> Your goal
Read the records below. Copy each line where the string "ceramic" occurs.
^^^^
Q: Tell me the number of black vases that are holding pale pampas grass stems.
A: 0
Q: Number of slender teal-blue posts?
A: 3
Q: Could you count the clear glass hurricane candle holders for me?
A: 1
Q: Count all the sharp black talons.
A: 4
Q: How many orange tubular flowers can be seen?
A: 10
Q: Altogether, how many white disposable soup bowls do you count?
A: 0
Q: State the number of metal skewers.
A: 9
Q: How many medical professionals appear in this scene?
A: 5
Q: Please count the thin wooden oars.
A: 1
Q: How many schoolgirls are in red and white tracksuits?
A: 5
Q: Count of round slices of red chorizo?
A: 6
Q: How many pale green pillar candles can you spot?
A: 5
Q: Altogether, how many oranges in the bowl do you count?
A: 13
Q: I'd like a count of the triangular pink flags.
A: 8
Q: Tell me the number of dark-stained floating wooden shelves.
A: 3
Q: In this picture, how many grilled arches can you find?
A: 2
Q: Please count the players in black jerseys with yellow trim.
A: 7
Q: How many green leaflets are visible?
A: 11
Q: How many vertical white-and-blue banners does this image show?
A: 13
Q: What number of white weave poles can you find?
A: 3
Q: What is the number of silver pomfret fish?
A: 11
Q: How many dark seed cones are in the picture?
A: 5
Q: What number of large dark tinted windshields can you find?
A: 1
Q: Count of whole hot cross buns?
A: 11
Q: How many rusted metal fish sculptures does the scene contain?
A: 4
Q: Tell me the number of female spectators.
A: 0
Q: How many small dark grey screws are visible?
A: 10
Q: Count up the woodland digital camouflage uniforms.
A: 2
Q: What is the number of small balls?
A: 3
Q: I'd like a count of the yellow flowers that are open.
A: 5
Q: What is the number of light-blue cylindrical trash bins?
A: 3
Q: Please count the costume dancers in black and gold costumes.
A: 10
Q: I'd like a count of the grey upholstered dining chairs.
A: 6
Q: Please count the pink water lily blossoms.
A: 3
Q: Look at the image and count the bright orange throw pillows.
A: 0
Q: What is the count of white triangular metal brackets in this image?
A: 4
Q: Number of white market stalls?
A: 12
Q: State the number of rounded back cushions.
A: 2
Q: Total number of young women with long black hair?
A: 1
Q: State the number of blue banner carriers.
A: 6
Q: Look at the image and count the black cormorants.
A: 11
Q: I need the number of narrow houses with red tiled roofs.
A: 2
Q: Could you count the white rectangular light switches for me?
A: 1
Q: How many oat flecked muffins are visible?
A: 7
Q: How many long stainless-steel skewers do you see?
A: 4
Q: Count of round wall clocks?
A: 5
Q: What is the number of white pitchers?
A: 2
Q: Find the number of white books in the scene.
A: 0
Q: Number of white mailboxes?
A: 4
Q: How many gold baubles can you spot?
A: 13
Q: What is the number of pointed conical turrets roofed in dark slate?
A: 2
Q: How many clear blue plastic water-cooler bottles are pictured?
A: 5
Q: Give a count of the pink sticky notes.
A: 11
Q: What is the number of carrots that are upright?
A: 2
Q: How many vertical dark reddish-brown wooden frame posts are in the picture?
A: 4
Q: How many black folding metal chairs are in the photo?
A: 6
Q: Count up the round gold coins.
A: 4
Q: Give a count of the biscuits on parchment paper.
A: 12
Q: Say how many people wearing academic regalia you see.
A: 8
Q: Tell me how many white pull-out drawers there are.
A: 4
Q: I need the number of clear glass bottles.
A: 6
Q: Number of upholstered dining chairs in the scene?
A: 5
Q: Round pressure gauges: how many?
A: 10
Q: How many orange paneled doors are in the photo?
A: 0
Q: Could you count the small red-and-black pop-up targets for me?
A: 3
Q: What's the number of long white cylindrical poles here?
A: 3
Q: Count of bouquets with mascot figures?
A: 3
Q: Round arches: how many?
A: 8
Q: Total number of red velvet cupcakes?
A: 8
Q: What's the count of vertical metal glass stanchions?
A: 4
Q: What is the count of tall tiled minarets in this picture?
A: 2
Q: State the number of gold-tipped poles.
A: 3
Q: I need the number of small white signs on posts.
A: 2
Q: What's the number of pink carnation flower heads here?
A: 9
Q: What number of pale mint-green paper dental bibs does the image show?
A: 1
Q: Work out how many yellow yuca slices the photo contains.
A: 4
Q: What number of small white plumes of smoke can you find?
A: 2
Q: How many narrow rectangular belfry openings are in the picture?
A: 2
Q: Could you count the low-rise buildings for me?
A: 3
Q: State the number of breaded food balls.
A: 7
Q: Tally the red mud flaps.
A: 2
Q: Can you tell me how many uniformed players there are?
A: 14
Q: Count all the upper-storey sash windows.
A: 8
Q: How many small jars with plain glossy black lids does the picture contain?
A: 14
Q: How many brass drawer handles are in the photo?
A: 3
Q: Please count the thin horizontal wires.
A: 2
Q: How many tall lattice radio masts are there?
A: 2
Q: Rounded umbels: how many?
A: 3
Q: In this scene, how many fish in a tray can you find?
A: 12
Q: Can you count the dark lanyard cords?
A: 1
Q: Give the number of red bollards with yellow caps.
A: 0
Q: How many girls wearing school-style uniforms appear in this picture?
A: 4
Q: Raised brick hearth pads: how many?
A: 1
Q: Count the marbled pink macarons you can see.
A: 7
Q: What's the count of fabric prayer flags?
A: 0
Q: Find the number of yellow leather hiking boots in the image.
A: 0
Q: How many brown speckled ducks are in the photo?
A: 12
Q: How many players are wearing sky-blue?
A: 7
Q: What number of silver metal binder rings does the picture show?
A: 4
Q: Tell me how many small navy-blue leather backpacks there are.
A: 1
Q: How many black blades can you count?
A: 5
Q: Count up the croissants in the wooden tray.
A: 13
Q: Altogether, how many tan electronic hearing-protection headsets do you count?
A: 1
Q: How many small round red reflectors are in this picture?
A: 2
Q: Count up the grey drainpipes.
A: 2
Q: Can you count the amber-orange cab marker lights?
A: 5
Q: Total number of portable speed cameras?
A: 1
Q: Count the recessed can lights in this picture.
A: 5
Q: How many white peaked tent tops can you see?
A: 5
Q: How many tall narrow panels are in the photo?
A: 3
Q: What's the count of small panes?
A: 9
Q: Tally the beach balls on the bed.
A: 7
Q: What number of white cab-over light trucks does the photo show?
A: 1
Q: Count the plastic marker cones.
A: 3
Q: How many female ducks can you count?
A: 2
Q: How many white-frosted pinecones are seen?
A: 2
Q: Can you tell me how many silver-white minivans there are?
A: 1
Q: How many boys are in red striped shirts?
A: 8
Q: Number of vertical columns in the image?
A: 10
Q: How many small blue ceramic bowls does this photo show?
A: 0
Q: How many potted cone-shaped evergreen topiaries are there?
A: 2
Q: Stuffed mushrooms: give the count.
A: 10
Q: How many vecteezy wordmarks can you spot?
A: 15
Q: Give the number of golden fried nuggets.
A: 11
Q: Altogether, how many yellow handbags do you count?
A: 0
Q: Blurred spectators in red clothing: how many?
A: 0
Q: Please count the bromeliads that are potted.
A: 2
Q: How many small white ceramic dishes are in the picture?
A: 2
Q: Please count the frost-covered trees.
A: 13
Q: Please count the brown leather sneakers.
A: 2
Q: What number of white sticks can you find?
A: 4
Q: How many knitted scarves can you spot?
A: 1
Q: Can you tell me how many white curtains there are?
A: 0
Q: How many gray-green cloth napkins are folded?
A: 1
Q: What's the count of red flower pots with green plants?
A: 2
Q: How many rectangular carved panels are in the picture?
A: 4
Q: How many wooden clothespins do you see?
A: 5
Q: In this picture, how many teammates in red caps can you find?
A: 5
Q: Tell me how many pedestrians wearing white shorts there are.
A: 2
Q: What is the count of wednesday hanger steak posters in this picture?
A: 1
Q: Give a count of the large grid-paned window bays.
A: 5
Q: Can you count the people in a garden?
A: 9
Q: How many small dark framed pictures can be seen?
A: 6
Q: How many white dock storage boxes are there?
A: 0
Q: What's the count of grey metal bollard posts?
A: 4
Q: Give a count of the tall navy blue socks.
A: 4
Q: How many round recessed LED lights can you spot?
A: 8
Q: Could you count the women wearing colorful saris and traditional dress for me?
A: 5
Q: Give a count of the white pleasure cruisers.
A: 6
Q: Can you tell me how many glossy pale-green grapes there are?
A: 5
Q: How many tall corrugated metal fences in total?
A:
^^^^
> Written solution
Q: How many small blue ceramic bowls does this photo show?
Q: How many small white ceramic dishes are in the picture?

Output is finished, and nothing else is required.